E’ sempre difficile fare previsioni sull’evoluzione politica in Italia. Molto dipende dalla tenuta di alcuni partiti. Sarà interessante vedere cosa accadrà nel centrodestra. Se il tentativo del partito conservatore della Meloni andrà avanti e quale risultato otterrà Forza Italia. Un eventuale crollo porterà ad un riposizionamento della sua classe dirigente tra le diverse opzioni in campo (partito del Nord, raggruppamento liberaldemocratico e neopartito conservatore). Circa il PD, una sconfitta dovrebbe accompagnare a una nuova costituente e l’ascesa di nuovi protagonisti con tradizione riformista, tipo Bonaccini.

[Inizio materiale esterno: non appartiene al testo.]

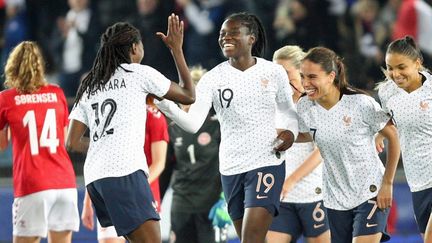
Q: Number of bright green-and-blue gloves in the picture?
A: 1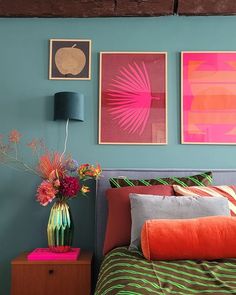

Circa il M5S, molti lo hanno dato troppo presto per sconfitto. Conte conserva ancora un certo consenso e in alcuni parti del Paese otterranno risultati inattesi. Un dato con cui sarà doveroso misurarsi.
Michele Affinito ha insegnato Storia Contemporanea presso l’Università degli Studi Suor Orsola Benincasa di Napoli. Ha conseguito un dottorato di ricerca presso l’Università del Salento e ha svolto attività di ricerca principalmente negli Stati Uniti. La sua attività di ricerca si è incentrata sulla storia delle relazioni tra Italia e Stati Uniti nel secondo dopoguerra, in particolar modo nella ricostruzione dell’attività della Missione UNRRA in Italia. Ha pubblicato di recente saggi sul rapporto tra Moro e De Gasperi e sulla figura di Epicarmo Corbino. Ha curato, tra gli altri, carteggi inediti degli esuli antifascisti negli Stati Uniti e il recente volume I beni culturali nell'era digitale: tra tradizione e innovazione edito dalla Rubbettino.